Football fans often assume that if something doesn’t work, somebody must be incompetent.

The reality is usually more complicated.

Sometimes a good player joins the wrong team.

Sometimes a talented coach inherits the wrong squad.

Sometimes the timing is wrong.

Sometimes injuries change everything.

And sometimes people simply get unlucky.

This season made me much more hesitant to declare that a manager should be sacked.

Of course, there are situations where it becomes obvious that a project isn’t going to work. Some appointments never fit. Some ideas never take hold.

But football’s tendency to rush to judgment has become exhausting.

Take Ruben Amorim.

His spell at Manchester United became a source of ridicule. Every poor result was treated as proof that he wasn’t good enough. Every decision was scrutinised. Every setback became evidence that the project had failed.

Did he make mistakes? Absolutely.

But looking deeper, there were also signs of progress. The underlying numbers improved. Certain structural issues started to be addressed. The team became stronger in areas such as set pieces. It wasn’t perfect, but it wasn’t the disaster many portrayed it as either.

What struck me was how quickly football discourse jumps from patience to panic.

We often talk about wanting long-term projects, but many supporters only support the idea of a process when the results arrive immediately.

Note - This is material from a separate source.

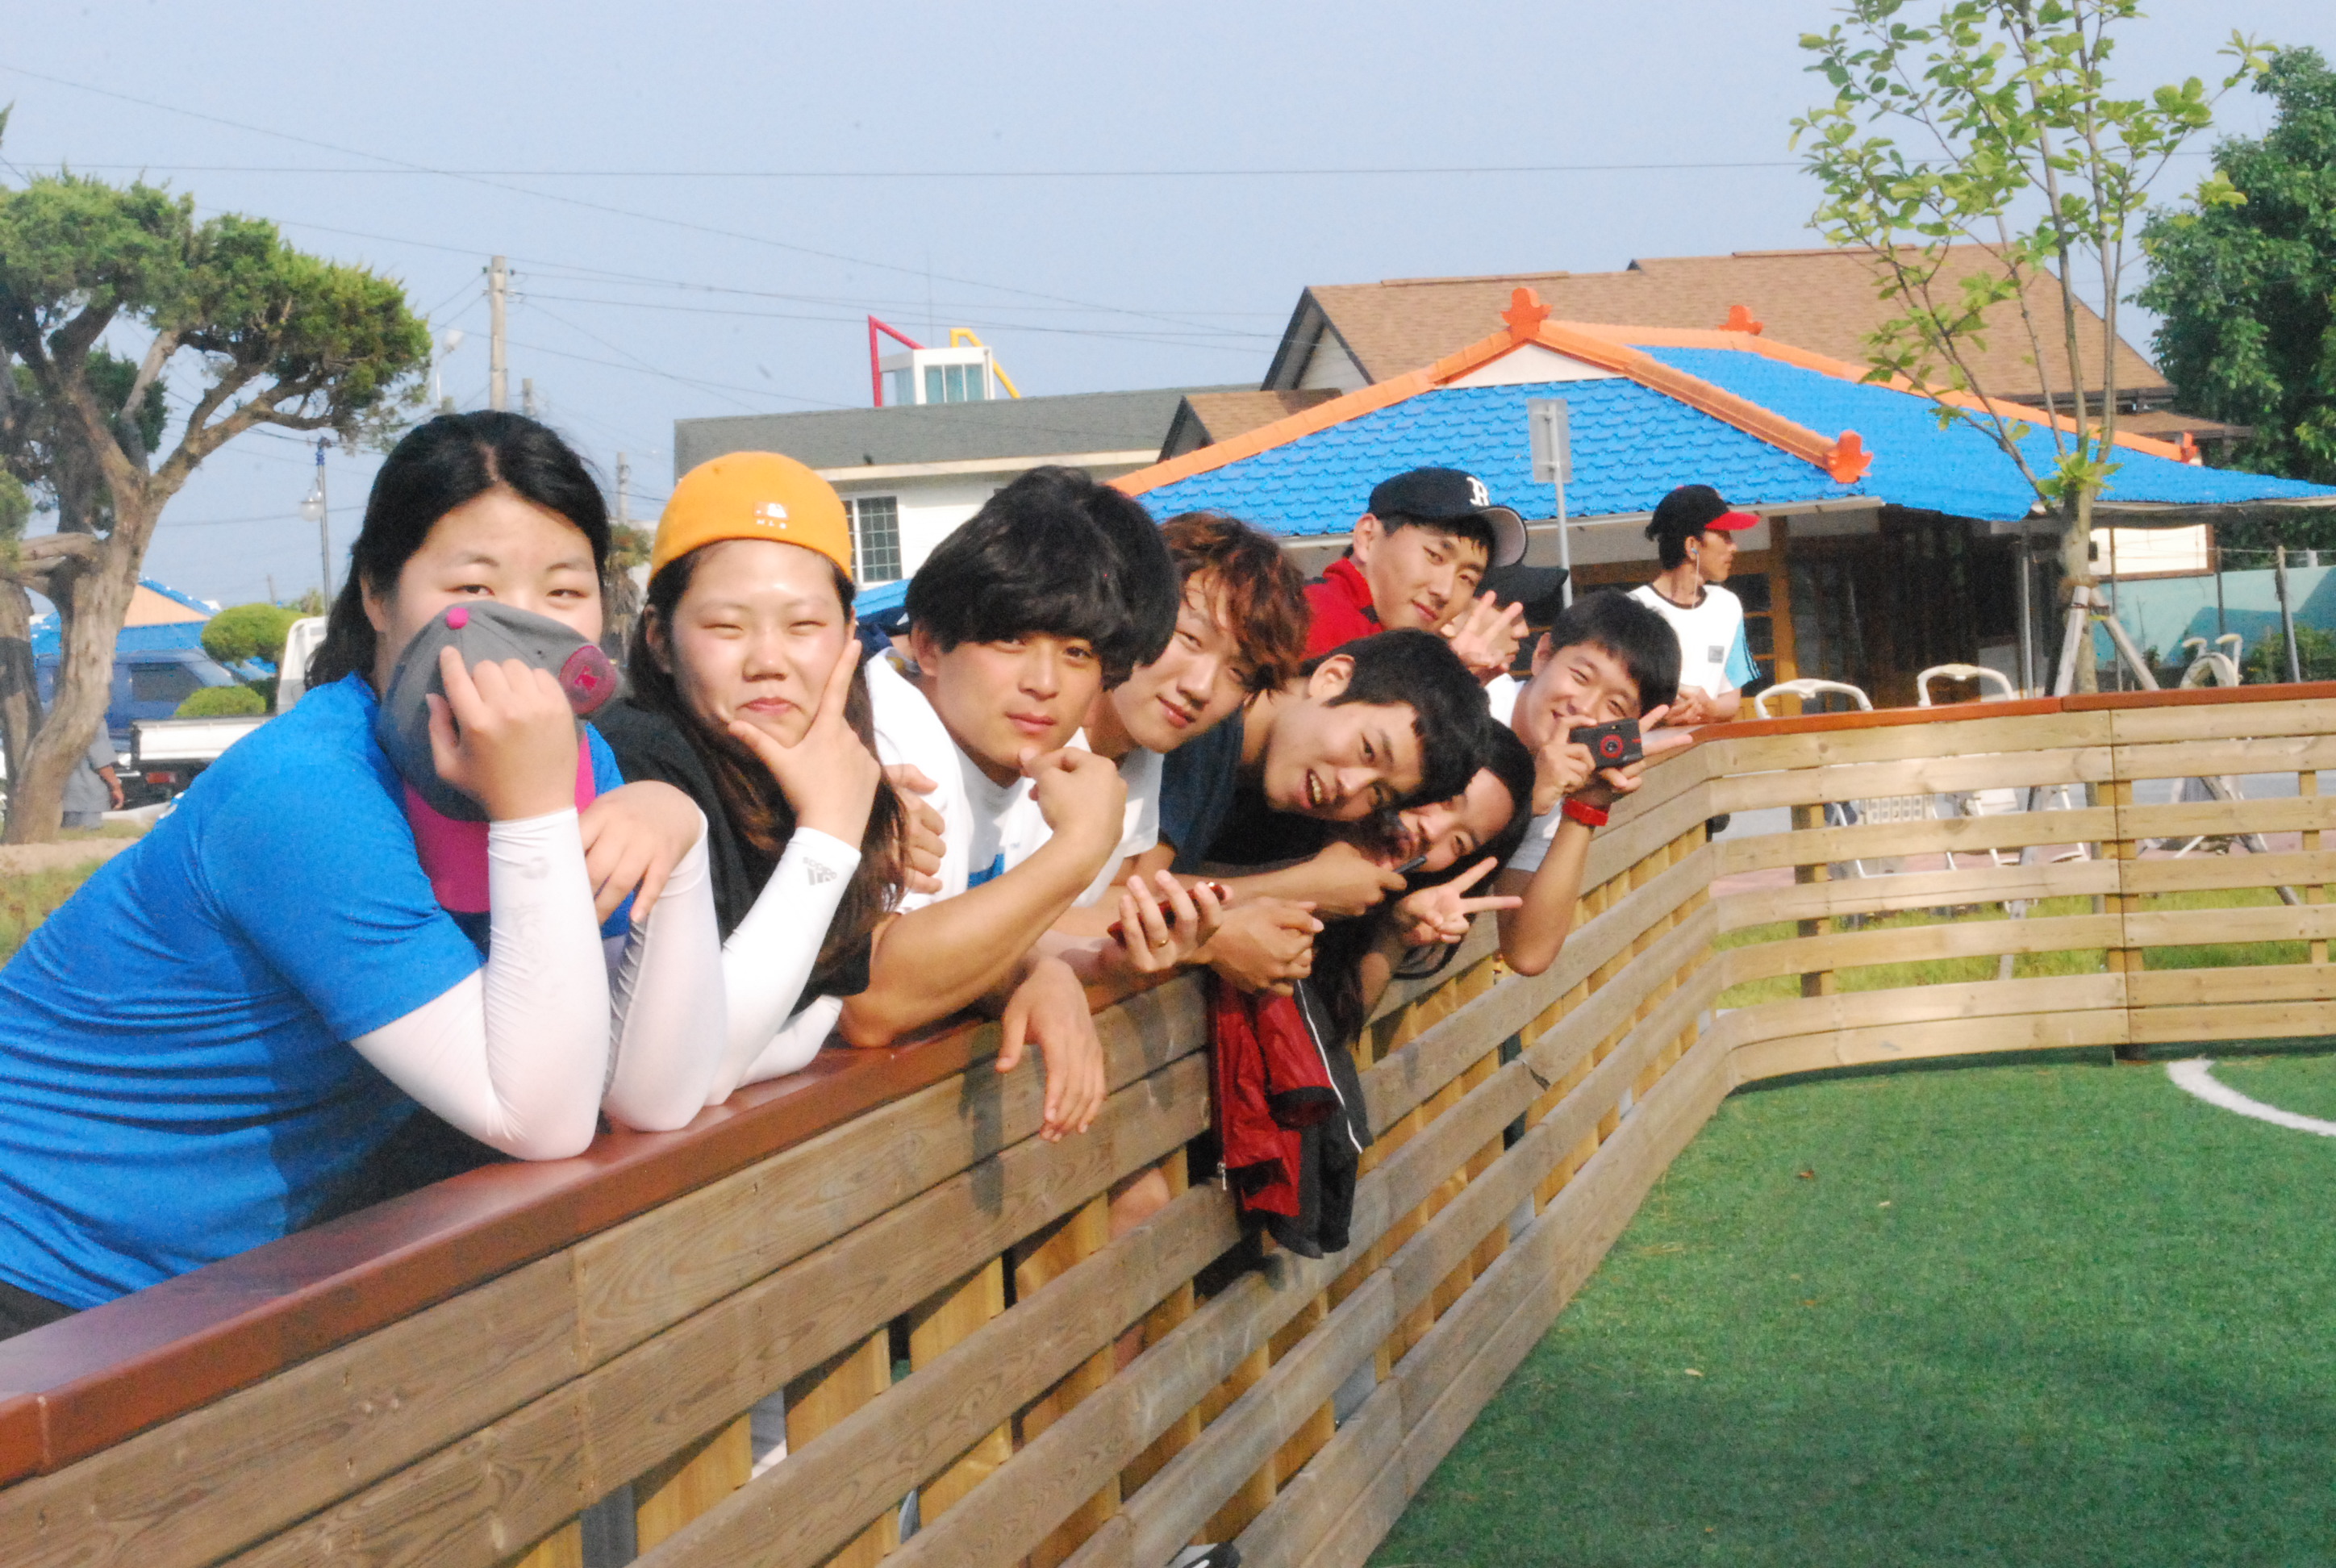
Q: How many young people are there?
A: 10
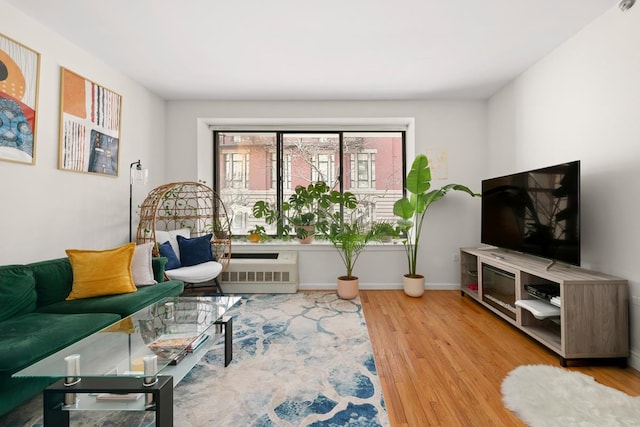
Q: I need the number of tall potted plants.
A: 2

That’s why Arsenal’s title resonated with me.

Arteta’s journey shouldn’t be used as an argument for keeping every manager forever. Most projects fail. That’s the reality.

What Arsenal does remind us, however, is that when a coach fits the club’s vision, when the players believe in the message, and when progress exists beneath the surface, patience can sometimes be rewarded.

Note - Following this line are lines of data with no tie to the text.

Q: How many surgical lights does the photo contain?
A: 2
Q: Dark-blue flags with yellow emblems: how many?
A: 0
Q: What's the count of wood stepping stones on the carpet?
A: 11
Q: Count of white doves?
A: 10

The key word is sometimes.

Not every storm leads to sunshine.

But equally, not every storm means the ship is sinking.

One thing I’ve learned is that football decisions should not be driven by envy. The success of rivals often creates pressure to act quickly, even when patience might be the better option.

Sometimes clubs panic because somebody else is winning.

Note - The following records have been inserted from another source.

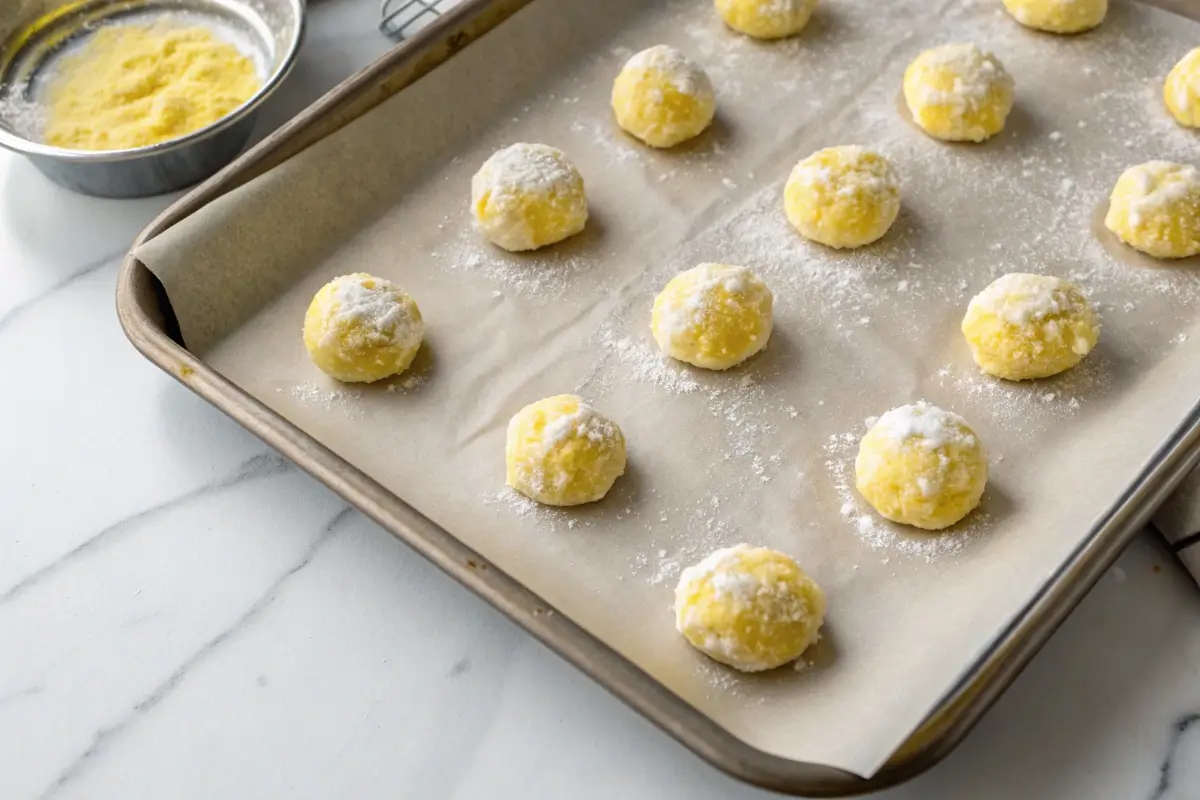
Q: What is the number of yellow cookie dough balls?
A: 14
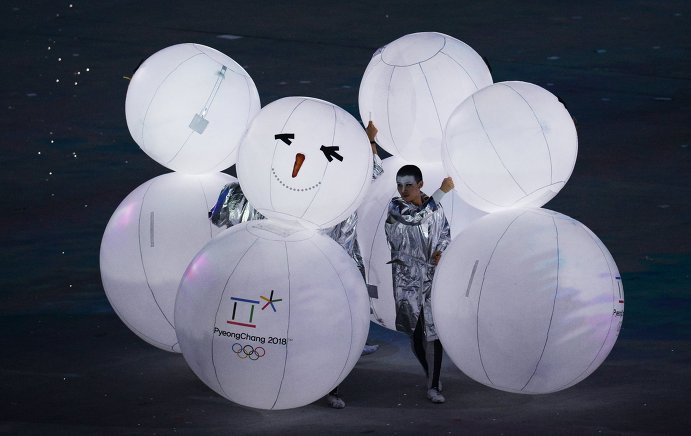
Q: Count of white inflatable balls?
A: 8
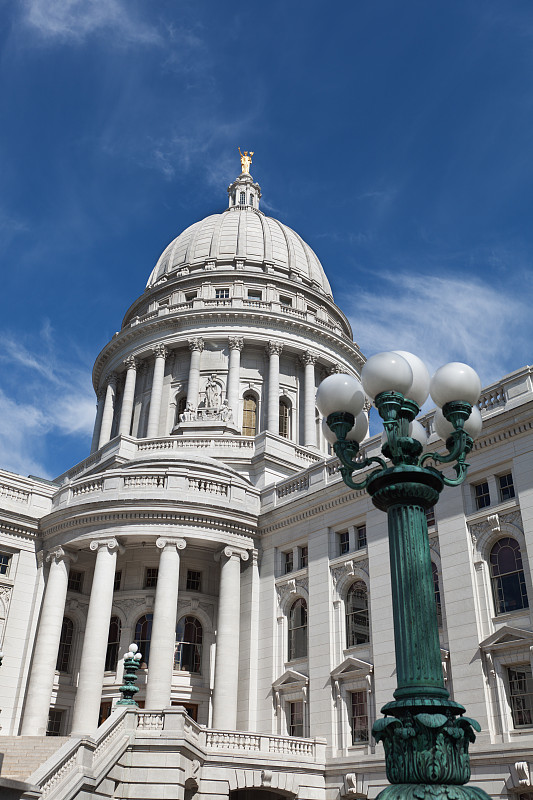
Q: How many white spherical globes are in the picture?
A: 11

Sometimes supporters panic because somebody else is progressing faster.

Yet every club has its own timeline.

As an Inter supporter, I saw many fans calling for Chivu’s dismissal early in the season. Months later, those same fans were celebrating one of the most enjoyable campaigns in recent memory.

Football has reminded me that uncertainty isn’t always a sign that something is broken.

Sometimes it’s simply part of the process.

And the older I get, the more I appreciate how difficult it is to know the difference.

Trusting the Timing

If there’s one thing this season taught me, it’s that football rarely moves in a straight line.

Projects stall before they succeed.

Players disappear before they break through.

Managers look finished before they reinvent themselves.

Teams seem unbeatable before their cycle ends.

And supporters, analysts, and pundits spend most of that time trying to convince themselves they know what comes next.

The truth is that football remains beautifully uncertain.

This season challenged some of my beliefs and reinforced others. It reminded me that process matters, but so does timing. That structure matters, but so does individual brilliance. That criticism is easy, but understanding is much harder.

Most of all, it reminded me why I fell in love with the game in the first place.

Not because football always rewards the smartest people.

Not because the best team always wins.

Not because every process is vindicated.

But because football constantly surprises us.

Just when you think you’ve figured it out, a player, a coach, or a team comes along and shows you something new.

As attention now turns toward the World Cup, that’s what I’m looking forward to most.

Not being proven right.

Not having my opinions confirmed.

Just learning something new again.

Because the longer I follow this game, the more I realise that understanding football isn’t about reaching a final answer.

It’s about staying curious enough to keep asking better questions.